Gli abbiamo chiesto dei Qassam, delle vittime civili, di Hamas. Avevano risposte laconiche e uguali, gli uni e gli altri. “Sì, ne parliamo tra di noi, e pensiamo che questa storia fa male a tutti”, ha detto un israeliano. Il ragazzo arabo, che ha continuato a essere il più esuberante di tutti è arrivato a dire che Hamas non è araba, in un'affermazione di orgoglio, ma non risparmiava le critiche a Israele: “Vuole uccidere Hamas? Ha ragione, fa bene. Però non deve pensare che siamo tutti di Hamas, non deve uccidere gli altri”. Non era uno di quei dibattiti formali, con convenevoli e liti già scritte. Erano operai che facevano rimpiangere la lotta di classe, al tempo delle guerre di religione. Quando siamo tornati verso la strada asfaltata, avevamo la sensazione di esserci imbattuti in un'oasi rustica. “Mi sembra una Nevé Shalom operaia”, ho detto io, ricordando quel villaggio dove ebrei, musulmani, cristiani vivono insieme, e che non ho mai visitato. “Quelli sono hippie che hanno l'età nostra”, ha detto Garo. “Sai cosa dice mio figlio giovane? Che tutti i pazzi di tutte le religioni vanno ad abitare lì”. “Be', sono pazzi ma almeno non fanno la guerra”. “Toni – mi ha detto Garo – uno come te non ci resterebbe neanche un giorno, lì. Sai perchè? Perché non hai la coda di cavallo, sei poco credibile come vecchio pacifista”. Abbiamo riso, anche per mascherare l'imbarazzo di quell'oasi operaia così difficilmente catalogabile, vicino ai rumori della guerra. “Ma ci sarà gente così anche a Gaza, no ?”. “Sì ma non li intervistano, o se li intervistano dicono altre cose. Poi, sotto le bombe è difficile andare per il sottile”.

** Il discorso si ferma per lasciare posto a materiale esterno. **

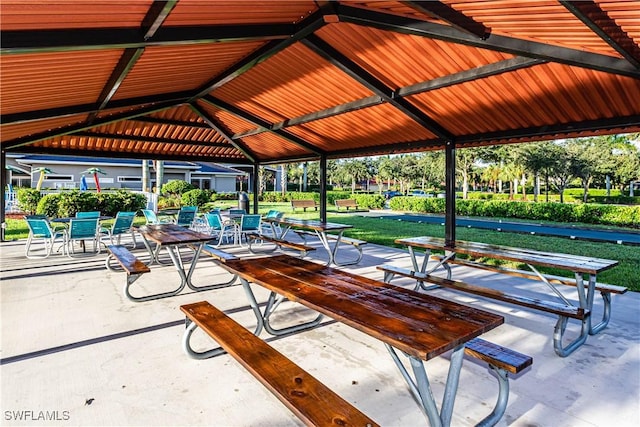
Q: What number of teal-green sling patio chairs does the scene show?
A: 11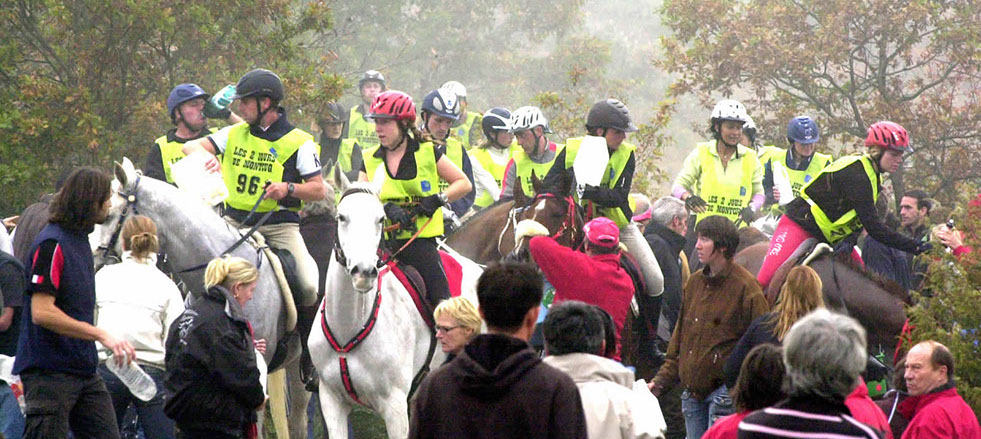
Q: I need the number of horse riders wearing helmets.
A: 14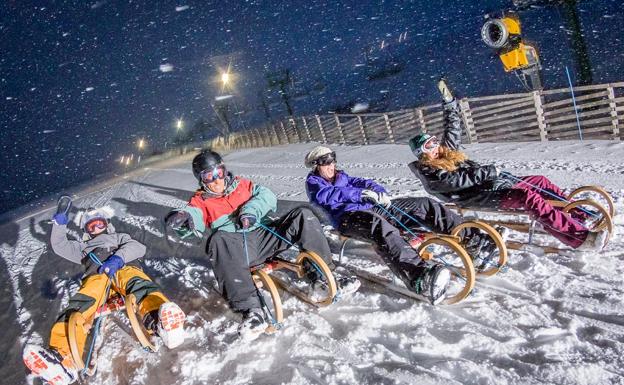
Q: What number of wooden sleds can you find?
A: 4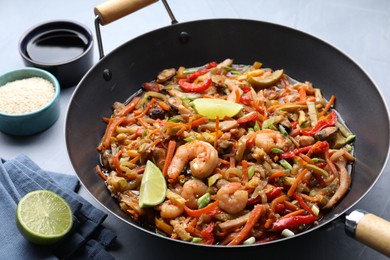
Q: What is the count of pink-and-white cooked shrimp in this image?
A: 5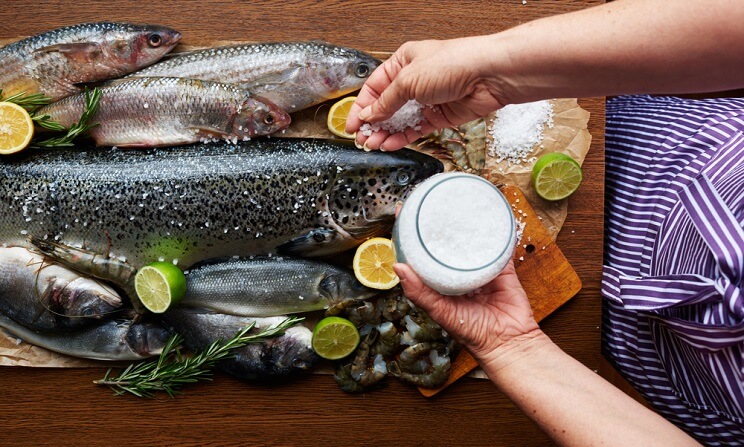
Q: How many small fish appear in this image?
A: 7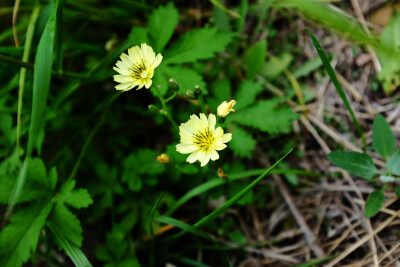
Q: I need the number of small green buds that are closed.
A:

Insomma, abbiamo lasciato quell'angolo di campagna come fuori dal mondo, anche se i cappelli di paglia coloratissimi di un gruppo di donne che raccoglievano i pomodori ci ha fatto rallentare, e abbiamo chiesto da dove venissero. Thailandesi, ci ha risposto il caposquadra. Non è neanche questione di proletariato, allora, perché i proletari lì, non erano né gli israeliani né gli arabi. Siamo stati zitti, anche quando abbiamo incrociato una lunga fila di motociclisti con i giubbotti di cuoio, i chopper, e le bandiere israeliane al vento. “Garo, sotto i caschi hanno le code di cavallo pure quelli”, ho detto io. “E anche tu, se non avessi i capelli ricci, potresti fartela, la coda, forse siamo un po' fuori dal tempo”. Garo è stato zitto, ma capivo che stava pensando come dirmi qualcosa. Era di nuovo buio quando me l'ha detto: “Stanotte ho sognato il gabbiano. E' venuto a dirmi che era colpa sua, così fermo in mezzo alla strada, che io non avevo colpa”. “Sai – gli ho risposto – non mi era mai capitato di vedere un gabbiano così, fermo sull'asfalto. Corvi, magari, a cercare qualche resto di ricci, sì. Ma gabbiani mai. Forse era intontito dalle esplosioni”. Abbiamo rallentato, prima del punto dell'investimento. Non c'erano tracce. “Garo, forse è sopravvissuto”. “No, te l'ho detto che l'ho sognato. Quel che restava, se lo sono portato via le volpi”.